[Start of section]

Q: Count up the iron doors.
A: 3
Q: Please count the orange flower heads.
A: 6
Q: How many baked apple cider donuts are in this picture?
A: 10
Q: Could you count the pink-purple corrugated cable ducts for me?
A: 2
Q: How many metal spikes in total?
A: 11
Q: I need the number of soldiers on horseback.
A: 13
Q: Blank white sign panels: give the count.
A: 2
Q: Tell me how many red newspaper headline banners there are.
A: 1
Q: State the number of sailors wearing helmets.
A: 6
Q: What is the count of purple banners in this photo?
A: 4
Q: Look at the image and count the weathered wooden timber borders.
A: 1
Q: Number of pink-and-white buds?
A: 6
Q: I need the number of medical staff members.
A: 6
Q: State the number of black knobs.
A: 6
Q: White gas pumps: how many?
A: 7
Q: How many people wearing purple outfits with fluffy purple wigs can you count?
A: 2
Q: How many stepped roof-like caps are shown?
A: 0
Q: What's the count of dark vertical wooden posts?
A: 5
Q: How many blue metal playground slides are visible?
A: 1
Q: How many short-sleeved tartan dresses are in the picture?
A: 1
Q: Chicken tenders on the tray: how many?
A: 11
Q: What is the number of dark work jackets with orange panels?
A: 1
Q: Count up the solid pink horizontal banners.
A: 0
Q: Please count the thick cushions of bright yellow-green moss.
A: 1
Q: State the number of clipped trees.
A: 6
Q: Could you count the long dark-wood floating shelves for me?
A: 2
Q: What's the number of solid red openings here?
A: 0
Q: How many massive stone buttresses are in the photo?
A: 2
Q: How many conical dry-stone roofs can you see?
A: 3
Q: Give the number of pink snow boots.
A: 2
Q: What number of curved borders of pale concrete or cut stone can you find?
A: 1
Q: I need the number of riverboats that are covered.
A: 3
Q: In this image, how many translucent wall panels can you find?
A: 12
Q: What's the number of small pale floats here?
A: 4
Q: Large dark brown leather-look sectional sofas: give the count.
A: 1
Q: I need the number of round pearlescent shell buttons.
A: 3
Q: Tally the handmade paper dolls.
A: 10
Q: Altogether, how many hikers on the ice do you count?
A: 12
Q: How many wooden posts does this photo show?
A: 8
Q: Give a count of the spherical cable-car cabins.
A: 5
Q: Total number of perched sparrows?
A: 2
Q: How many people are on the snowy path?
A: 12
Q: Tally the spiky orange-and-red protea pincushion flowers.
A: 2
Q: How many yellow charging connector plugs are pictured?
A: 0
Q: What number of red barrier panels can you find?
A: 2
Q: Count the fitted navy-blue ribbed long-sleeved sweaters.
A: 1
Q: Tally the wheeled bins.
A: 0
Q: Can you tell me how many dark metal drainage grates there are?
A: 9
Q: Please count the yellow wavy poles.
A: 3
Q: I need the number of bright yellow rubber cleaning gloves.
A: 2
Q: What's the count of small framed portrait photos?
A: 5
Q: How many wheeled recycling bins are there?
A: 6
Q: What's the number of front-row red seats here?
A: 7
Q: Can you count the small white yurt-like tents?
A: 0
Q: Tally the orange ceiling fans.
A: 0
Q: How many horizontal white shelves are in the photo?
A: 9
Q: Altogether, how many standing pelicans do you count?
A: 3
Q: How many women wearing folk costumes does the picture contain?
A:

[End of section]

-- Action item --
Output all the lines above. Keep each one exact.

-- Answer to the problem --
Q: Count up the iron doors.
A: 3
Q: Please count the orange flower heads.
A: 6
Q: How many baked apple cider donuts are in this picture?
A: 10
Q: Could you count the pink-purple corrugated cable ducts for me?
A: 2
Q: How many metal spikes in total?
A: 11
Q: I need the number of soldiers on horseback.
A: 13
Q: Blank white sign panels: give the count.
A: 2
Q: Tell me how many red newspaper headline banners there are.
A: 1
Q: State the number of sailors wearing helmets.
A: 6
Q: What is the count of purple banners in this photo?
A: 4
Q: Look at the image and count the weathered wooden timber borders.
A: 1
Q: Number of pink-and-white buds?
A: 6
Q: I need the number of medical staff members.
A: 6
Q: State the number of black knobs.
A: 6
Q: White gas pumps: how many?
A: 7
Q: How many people wearing purple outfits with fluffy purple wigs can you count?
A: 2
Q: How many stepped roof-like caps are shown?
A: 0
Q: What's the count of dark vertical wooden posts?
A: 5
Q: How many blue metal playground slides are visible?
A: 1
Q: How many short-sleeved tartan dresses are in the picture?
A: 1
Q: Chicken tenders on the tray: how many?
A: 11
Q: What is the number of dark work jackets with orange panels?
A: 1
Q: Count up the solid pink horizontal banners.
A: 0
Q: Please count the thick cushions of bright yellow-green moss.
A: 1
Q: State the number of clipped trees.
A: 6
Q: Could you count the long dark-wood floating shelves for me?
A: 2
Q: What's the number of solid red openings here?
A: 0
Q: How many massive stone buttresses are in the photo?
A: 2
Q: How many conical dry-stone roofs can you see?
A: 3
Q: Give the number of pink snow boots.
A: 2
Q: What number of curved borders of pale concrete or cut stone can you find?
A: 1
Q: I need the number of riverboats that are covered.
A: 3
Q: In this image, how many translucent wall panels can you find?
A: 12
Q: What's the number of small pale floats here?
A: 4
Q: Large dark brown leather-look sectional sofas: give the count.
A: 1
Q: I need the number of round pearlescent shell buttons.
A: 3
Q: Tally the handmade paper dolls.
A: 10
Q: Altogether, how many hikers on the ice do you count?
A: 12
Q: How many wooden posts does this photo show?
A: 8
Q: Give a count of the spherical cable-car cabins.
A: 5
Q: Total number of perched sparrows?
A: 2
Q: How many people are on the snowy path?
A: 12
Q: Tally the spiky orange-and-red protea pincushion flowers.
A: 2
Q: How many yellow charging connector plugs are pictured?
A: 0
Q: What number of red barrier panels can you find?
A: 2
Q: Count the fitted navy-blue ribbed long-sleeved sweaters.
A: 1
Q: Tally the wheeled bins.
A: 0
Q: Can you tell me how many dark metal drainage grates there are?
A: 9
Q: Please count the yellow wavy poles.
A: 3
Q: I need the number of bright yellow rubber cleaning gloves.
A: 2
Q: What's the count of small framed portrait photos?
A: 5
Q: How many wheeled recycling bins are there?
A: 6
Q: What's the number of front-row red seats here?
A: 7
Q: Can you count the small white yurt-like tents?
A: 0
Q: Tally the orange ceiling fans.
A: 0
Q: How many horizontal white shelves are in the photo?
A: 9
Q: Altogether, how many standing pelicans do you count?
A: 3
Q: How many women wearing folk costumes does the picture contain?
A:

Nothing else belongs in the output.